Core: Retry connections in JDBC catalog with user configured error code list#10140
Conversation
| retryableStatusCodes.addAll(COMMON_RETRYABLE_CONNECTION_SQL_STATES); | ||
| String configuredRetryableStatuses = props.get(JdbcCatalog.RETRYABLE_STATUS_CODES); | ||
| if (configuredRetryableStatuses != null) { |
There was a problem hiding this comment.
I'm presenting this configuration option since at the moment I believe it's the most practical way for people to work around production issues they hit today.
Long term, if we separate JDBC catalog into a separate library (I forgot where we landed on where JDBC fits in in terms of the catalog discussion that's happened in the past) that library could define status codes for each common, industry-standard database so a user doesn't have to specify anything.
See https://www.youtube.com/watch?v=uAQVGd5zV4I&t=1323s for the discussion on catalogs in the future.
|
Need to add tests |
|
cc: @jbonofre |
| implements Configurable<Object>, SupportsNamespaces { | ||
|
|
||
| public static final String PROPERTY_PREFIX = "jdbc."; | ||
| public static final String RETRYABLE_STATUS_CODES = "retryable_status_codes"; |
There was a problem hiding this comment.
would be good to move this, as properties are defined in JdbcUtil
| implements Configurable<Object>, SupportsNamespaces { | ||
|
|
||
| public static final String PROPERTY_PREFIX = "jdbc."; | ||
| public static final String RETRYABLE_STATUS_CODES = "retryable_status_codes"; |
There was a problem hiding this comment.
To be consistent, I would move this property in JdbcUtil as it's where all properties are located.
|
|
||
| private Set<String> retryableStatusCodes; | ||
|
|
||
| private static final Set<String> COMMON_RETRYABLE_CONNECTION_SQL_STATES = |
There was a problem hiding this comment.
Maybe make it by default but also configurable (not necessarily in this PR). For instance, in ActiveMQ JDBC Store, I did some special handling specific to vendor (some SQL states are specific to vendor). I can include that in my PR (in preparation) working with multiple vendors.
There was a problem hiding this comment.
I think it would be helpful to add some javadoc and document what those errors actually mean.
nit: the definition of that var should probably be moved to the top (before the non-static vars)
|
@amogh-jahagirdar I'd be happy with this fix since it will solve the problem my organization is facing.
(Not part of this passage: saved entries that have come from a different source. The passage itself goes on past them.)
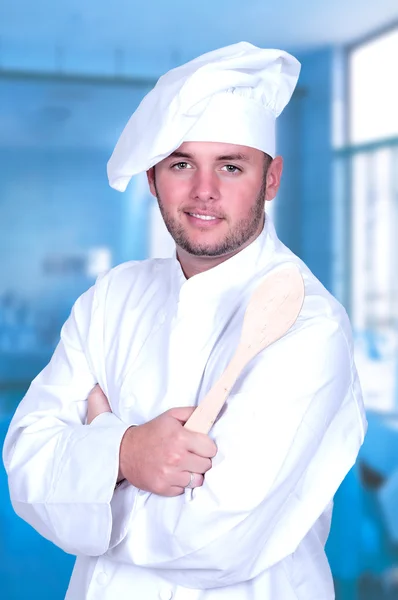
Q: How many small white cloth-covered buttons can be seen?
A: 4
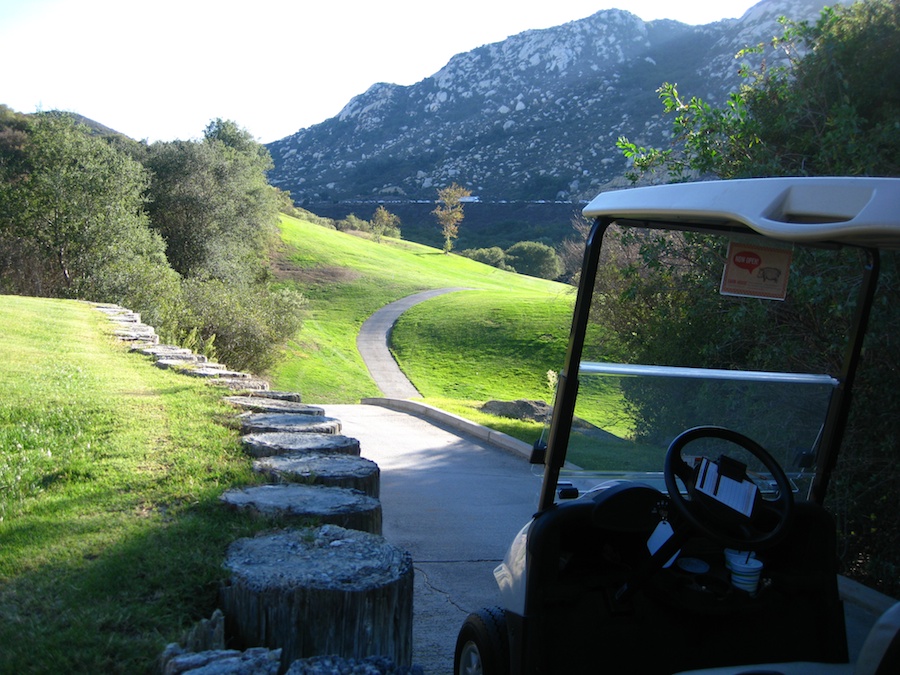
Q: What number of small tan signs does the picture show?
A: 1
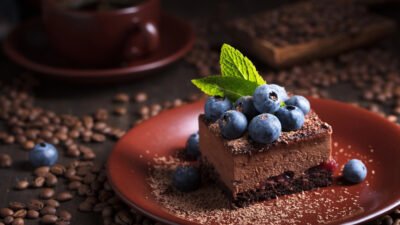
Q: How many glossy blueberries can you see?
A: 12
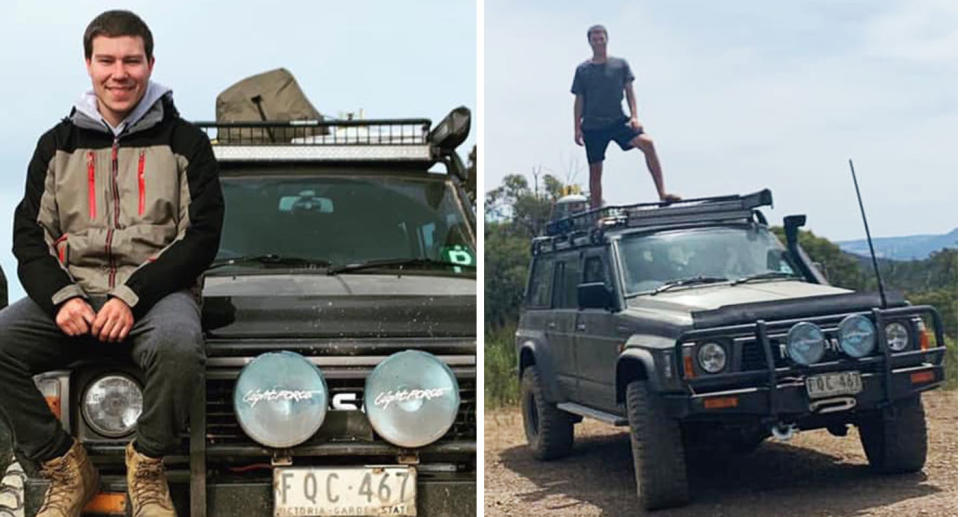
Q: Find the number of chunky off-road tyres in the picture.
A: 3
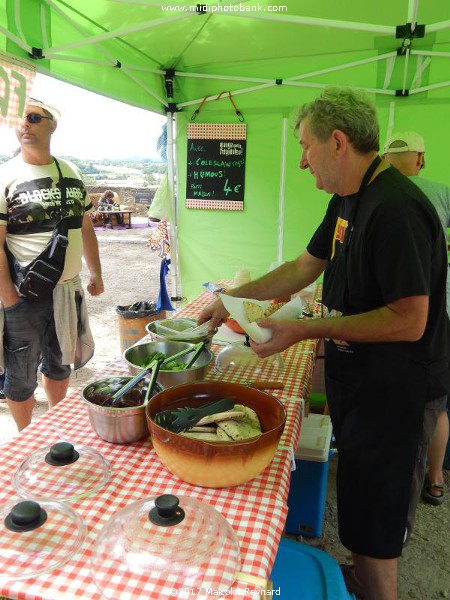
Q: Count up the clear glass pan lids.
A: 4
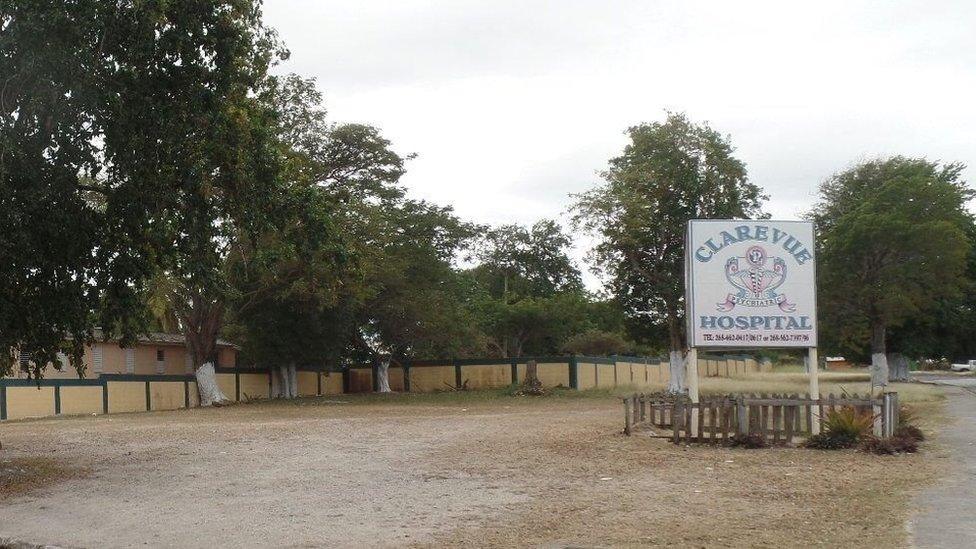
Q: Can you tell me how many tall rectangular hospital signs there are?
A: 1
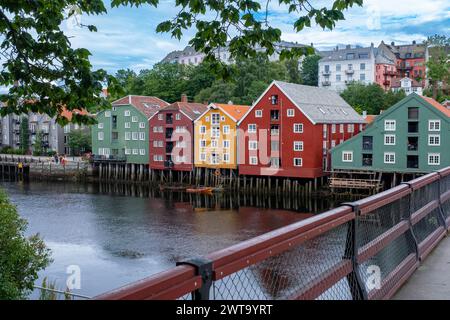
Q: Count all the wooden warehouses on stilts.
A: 5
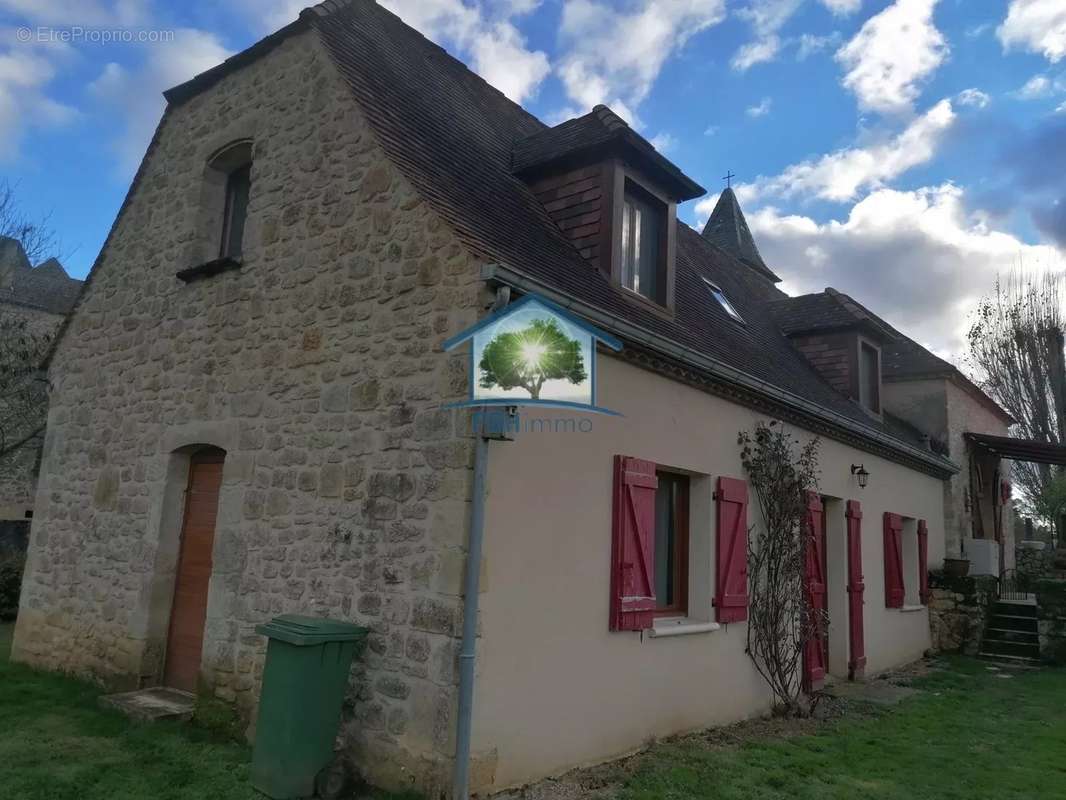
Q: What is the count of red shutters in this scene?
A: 6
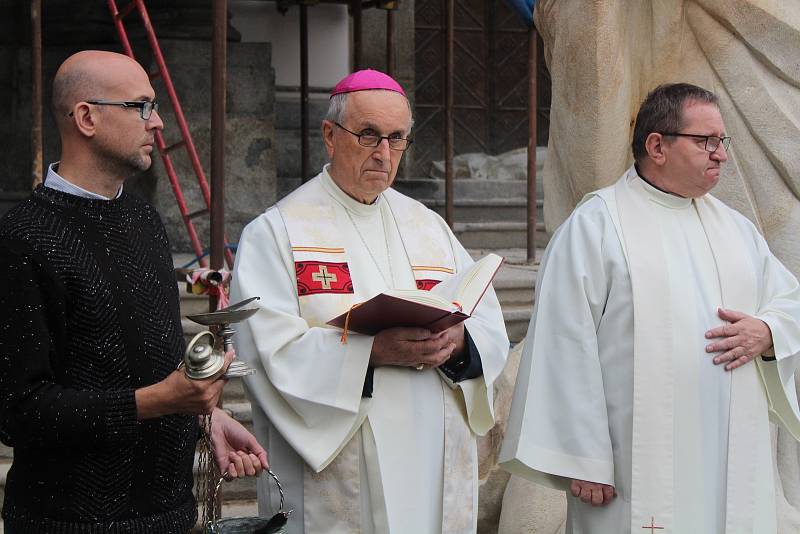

Thanks for looking into this and bringing the football past the goal line. 👍🏻 |
b96f642 to
86d5788
Compare
|
I didn't forget about this (again :) ) I've added a test to verify the error code configuration get parsed and considered correctly and am adding tests for ClientPoolImpl which we can have a mocked implementation (mocking the actual connection action and failure cases) to verify the new retry path works as expected. This combination of tests should give us confidence on the real behavior. |
58e0a9c to
9ef9ed7
Compare
9ef9ed7 to
c68fc93
Compare
| // property to control if view support is added to the existing database | ||
| static final String SCHEMA_VERSION_PROPERTY = JdbcCatalog.PROPERTY_PREFIX + "schema-version"; | ||
|
|
||
| static final String RETRYABLE_STATUS_CODES = "retryable_status_codes"; |
There was a problem hiding this comment.
should this have JdbcCatalog.PROPERTY_PREFIX as a prefix like the other properties have?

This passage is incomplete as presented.